| Information |
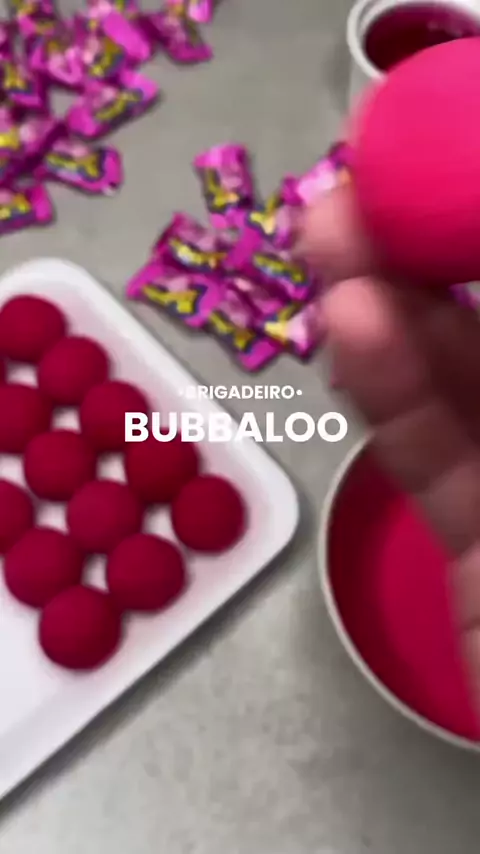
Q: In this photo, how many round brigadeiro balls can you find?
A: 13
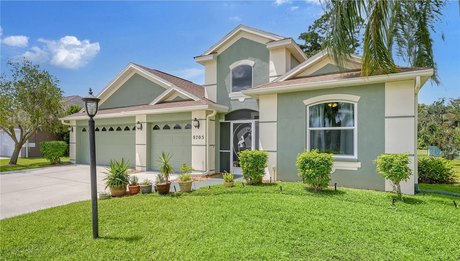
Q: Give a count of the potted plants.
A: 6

--

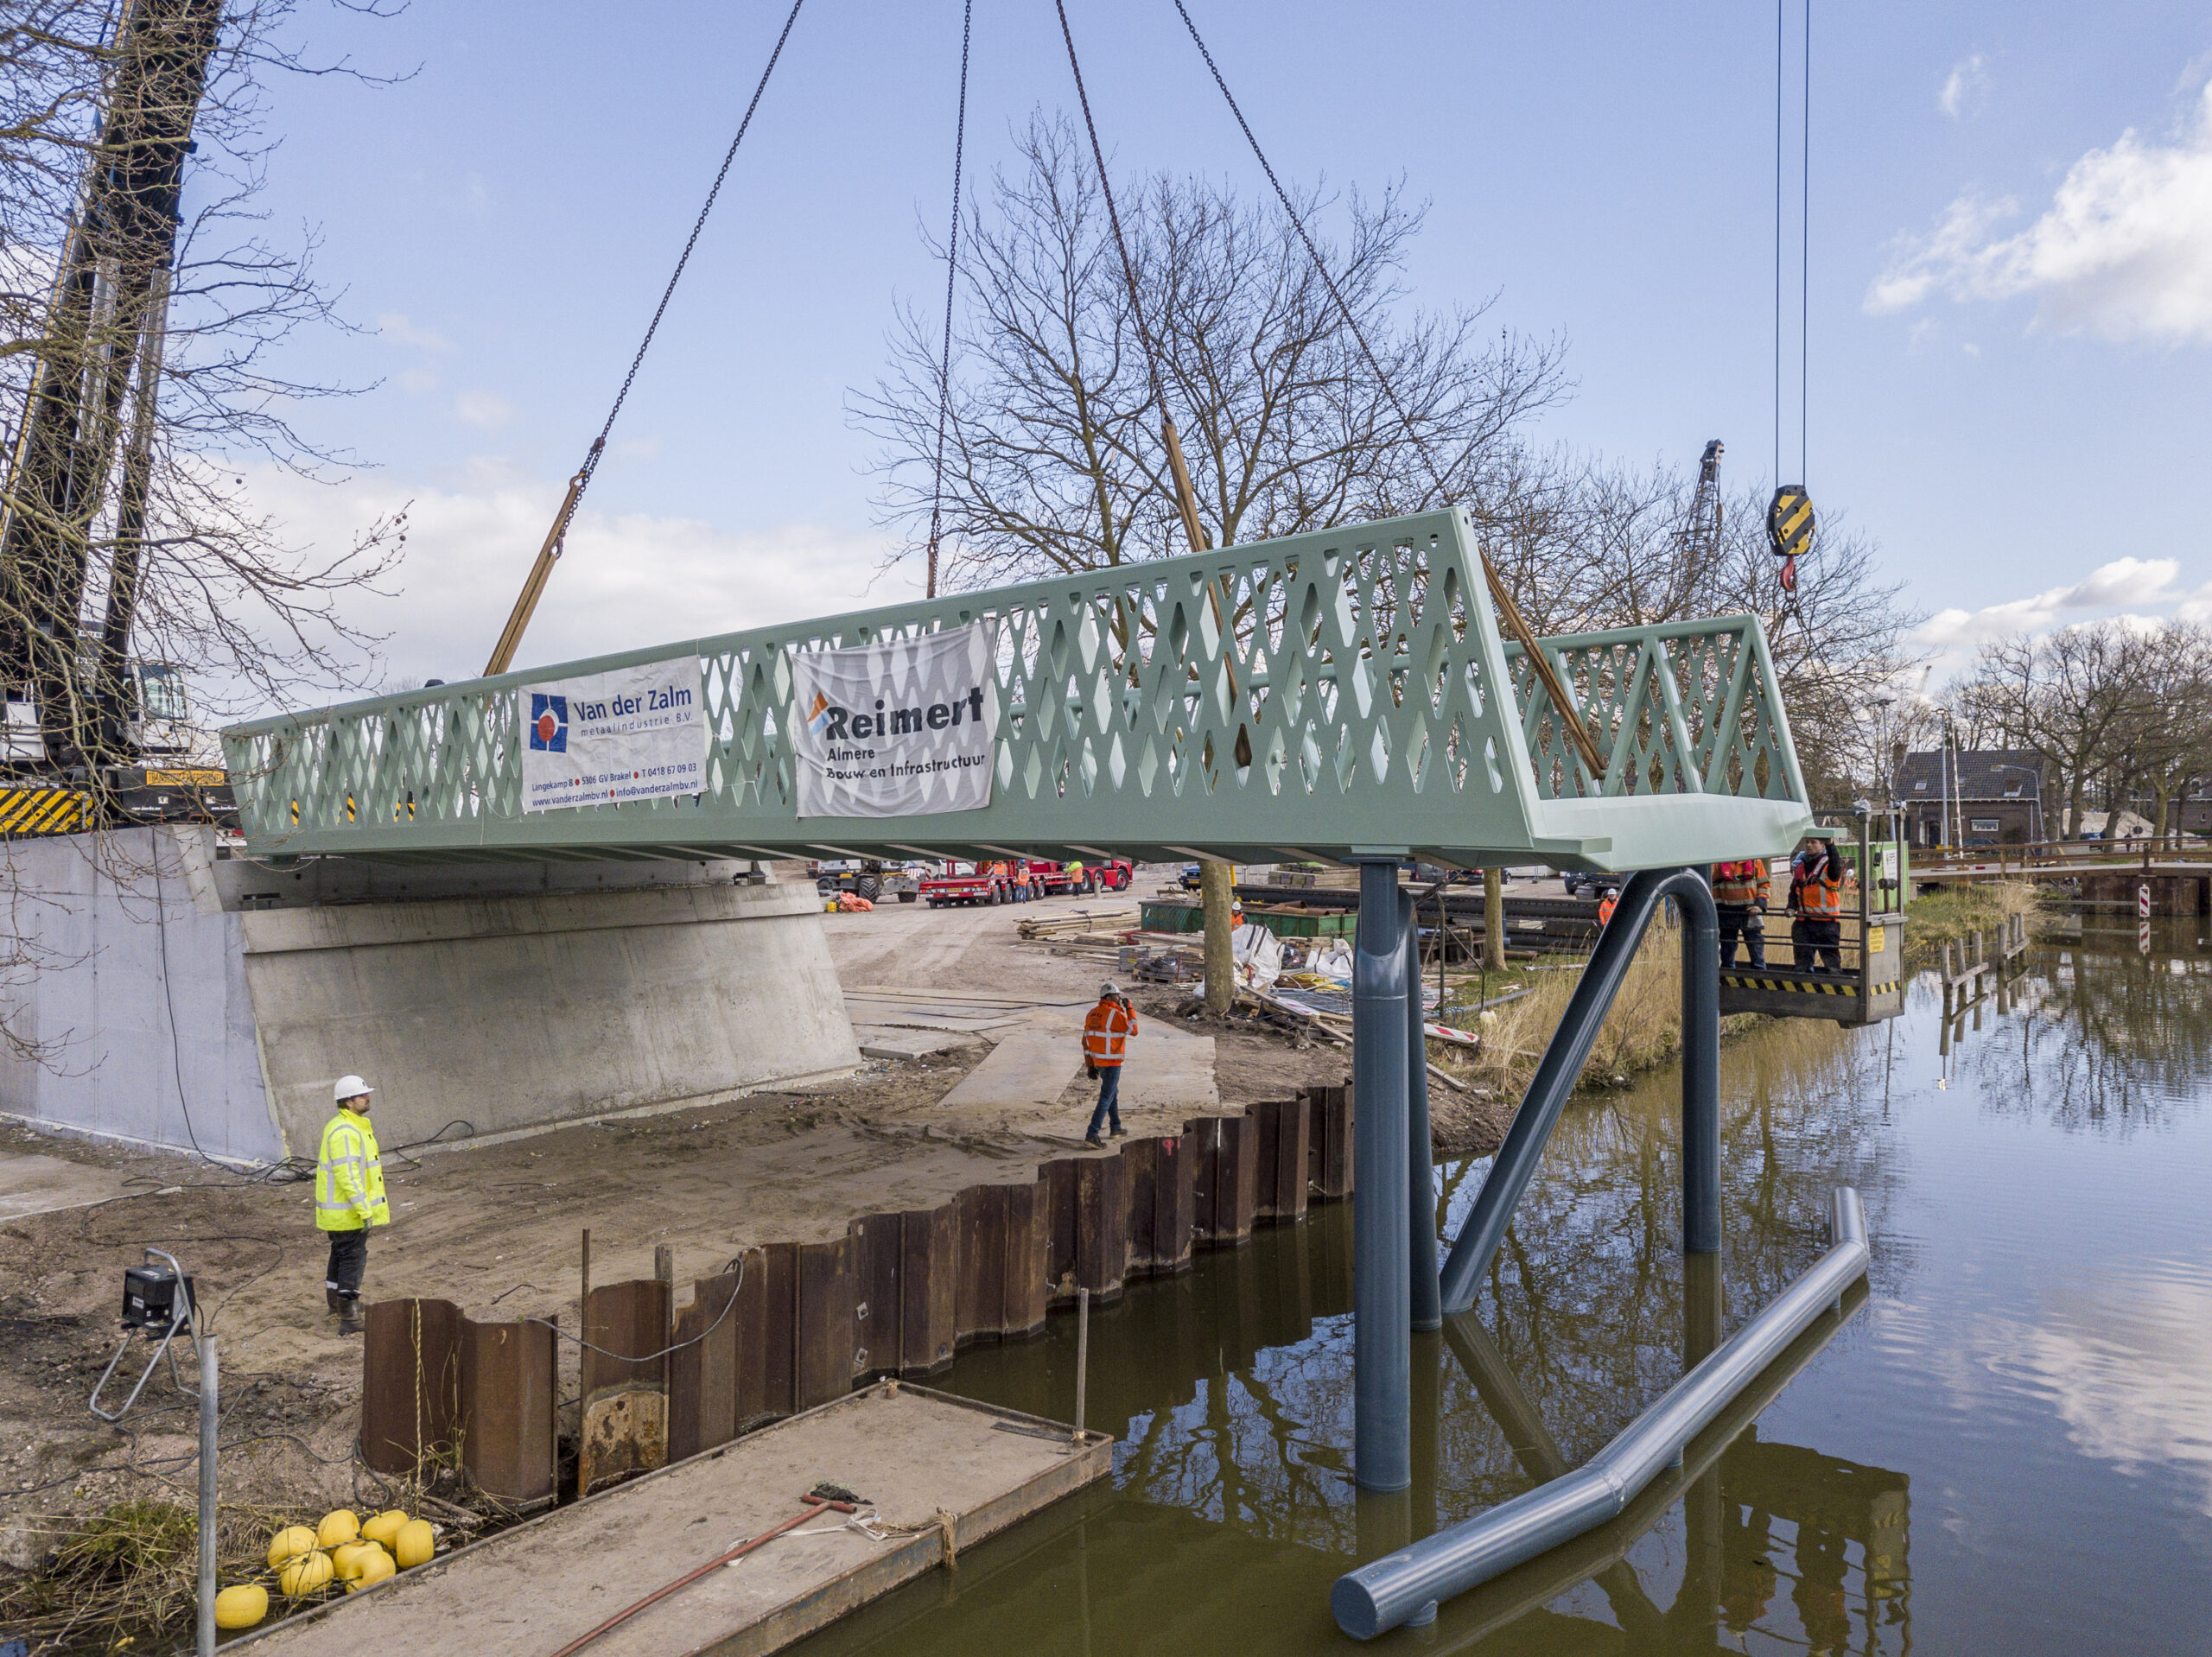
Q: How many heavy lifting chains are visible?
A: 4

| Work to be completed |
From the listing above, count the lines that include the word "many" and give the total alone.

| Result for this exercise |
2